Although the entries contain pictures, only their text goes into the copy, set down exactly.

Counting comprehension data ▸
* * *

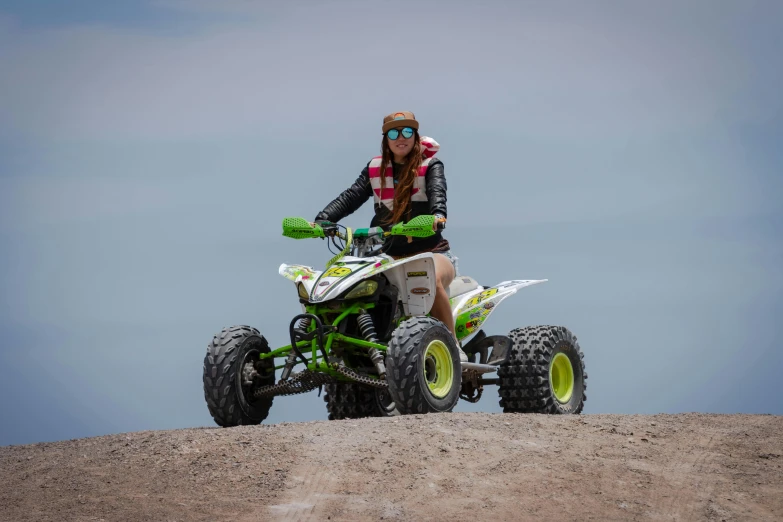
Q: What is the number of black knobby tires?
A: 4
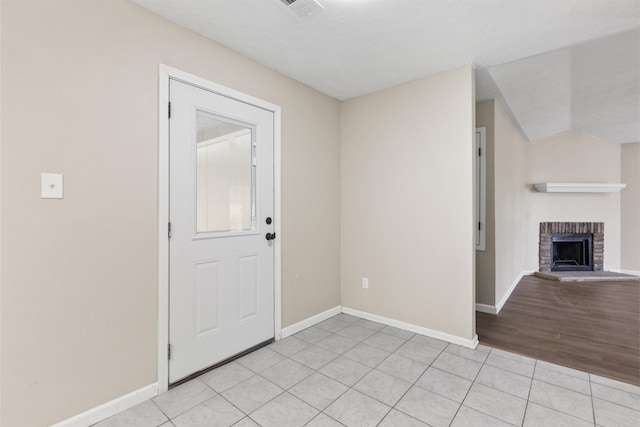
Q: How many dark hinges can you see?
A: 5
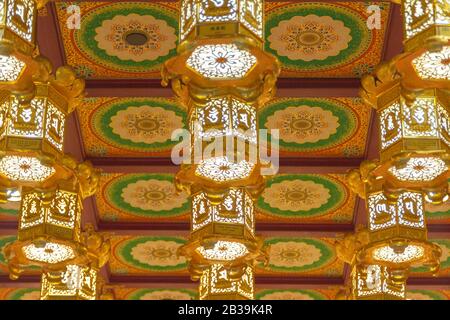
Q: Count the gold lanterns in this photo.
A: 12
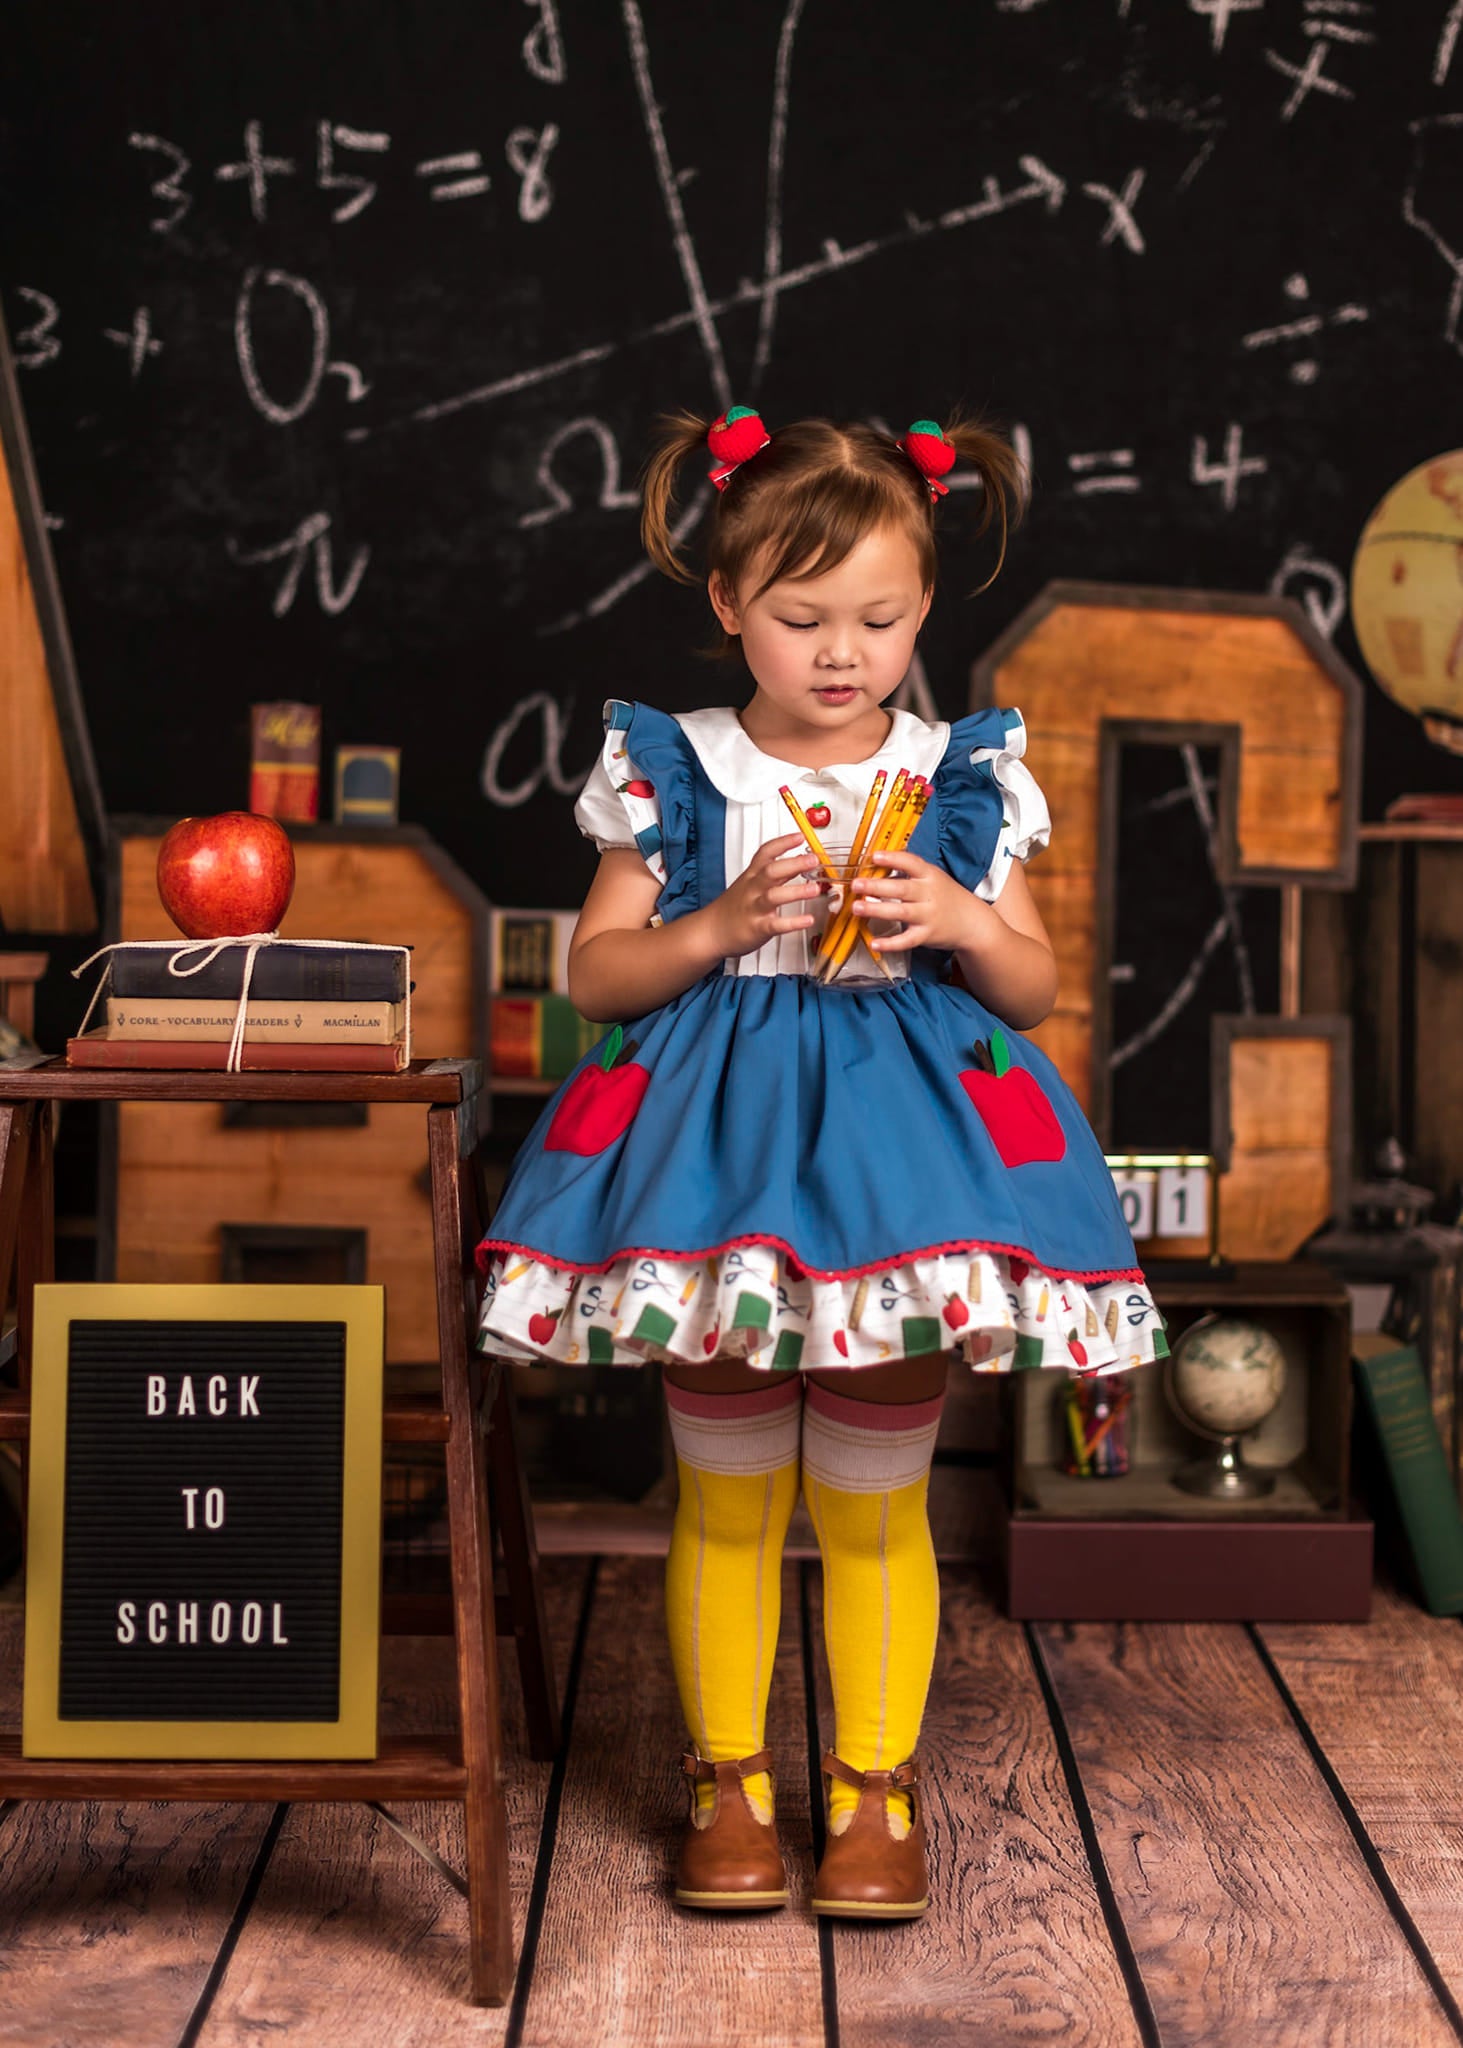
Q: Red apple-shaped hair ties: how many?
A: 2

* * *

Expected output ▸
Q: What is the number of black knobby tires?
A: 4
Q: How many dark hinges can you see?
A: 5
Q: Count the gold lanterns in this photo.
A: 12
Q: Red apple-shaped hair ties: how many?
A: 2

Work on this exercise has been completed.